Terminal block AC, terminals 1 and 2 are to be connected to 115 VAC control voltage. An external
switch or contact must be connected to AC, terminals 3 and 4 of this card. The forward brid ge is
selected with the switch closed. With the switch open the starter will fire the reverse bridge.
Terminal block J1 is a form C dry contact rated at 0.2A, 115 VAC for an indication of the direction
selected and by-pass contactor sequencing for a reverse/by-pass combination. The red LED, LD1
indicates the reverse selection and the green LED, LD2 annunciates that the forward bridge is
chosen.
A REVERSING DELAY TIME potentiometer, RV1, sets the time the OPAL remains off when
switching directions, from 1 to 10 seconds.
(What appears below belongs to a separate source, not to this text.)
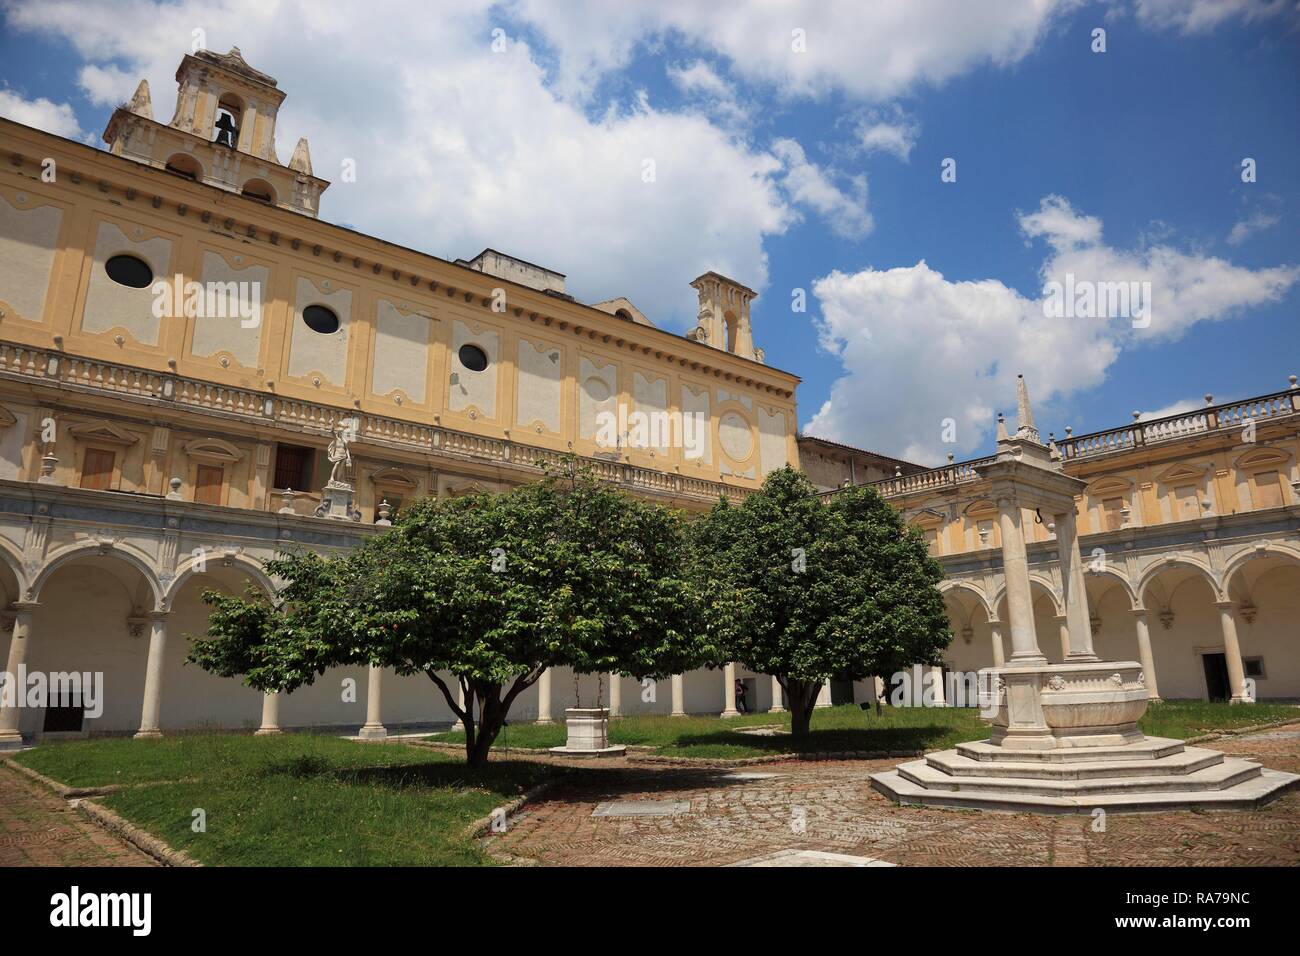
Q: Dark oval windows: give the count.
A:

Clockwise rotation increases dwell time. The factory
default setting is 1 second.
When the motor is running and the forward/reverse switch changes states, the OPAL turns all SCR's
off. After an adjustable time delay set up by RV1, the OPAL is switched back on, triggering a
different set of SCR's. This effectively switches two output lines, decelerates the motor down to
zero speed, and continues to accelerate it to full speed in the opposite direction. The motor reversal
is performed under complete current control via the RAMP and STEP potentiometers on the
CA392.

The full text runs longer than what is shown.